Even though the screening took place in a parking lot with somewhat ample space, we limited the number of people allowed in within the “scent perimeter”– a roped off area in the center– to 175 people. As audience members crossed the threshold, this was the sequence of events:

1. A surprisingly tall, 6′ tall Oompa-Loompa, wearing a bright blue security shirt and sunglasses, used a long plastic wand to “de-perfume” the audience member.

2. Bridget Matros, in a character that merged Willy Wonka with a sort of circus-like ringmaster, made each audience member raise his or her hand and promise “to do as you are told.”

3. A normal, small Oompa Loompa handed each audience member a small brown paper lunch bag that read, in large letters, “Do not open this bag until you are told.”

The bags held items that the audience would use at timed intervals: chocolate to eat when the fudge river gushes onscreen, bubble gum to chew when we see Violet Beauregarde, party poppers to pull when the elevator pushes through the glass ceiling. The bags also had quotes from the 1971 film and references to their sources; many of the memorable lines in the film were taken directly from poetry, largely British and Victorian, and were not in the original Dahl book.
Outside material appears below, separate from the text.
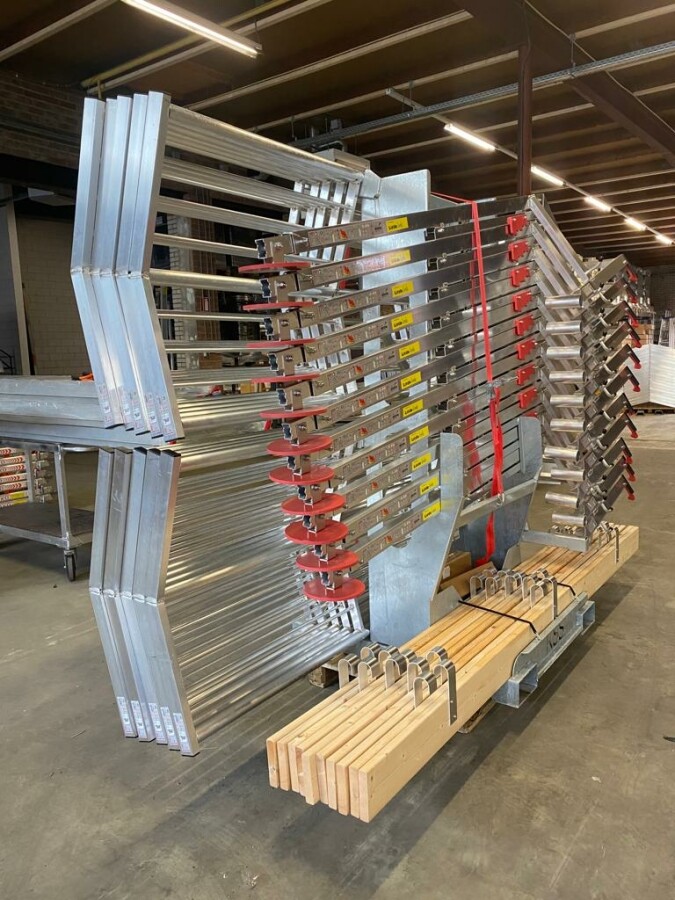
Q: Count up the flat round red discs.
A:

For instance, Wonka says “Oh, you should never, never doubt what nobody is sure about,” a direct quote from Hillaire Belloc’s The Microbe.

People who did not get into the scent perimeter were sad and disappointed; they stood just outside the neon orange surveyor tape marking the perimeter, and begged to get in. There actually wasn’t much of a difference between being inside the perimeter and outside the perimeter. Everyone could see the movie and smell the scents we would waft using fans and other devices. Some people outside the perimeter even got goodie bags. The tension came from being in or out; included or excluded. And many adults, in their disappointment, began to act a bit more like children.

I won’t talk much about the secrets of the scents we actually projected during the movie. That’s part of the mystery of the show, and should we ever do it again, I would want you to be surprised. Because beyond the insider-outsider perspective, that’s the core of the show: the wonder of what-if, what-now, and what-can-happen. In the end,  HOW we push scent into the space doesn’t matter as much as the fact that four hundred people are gathered, under the stars in a lot usually reserved for cars, and breathing in deeply to pull a lone scent of ginger ale into their nostrils.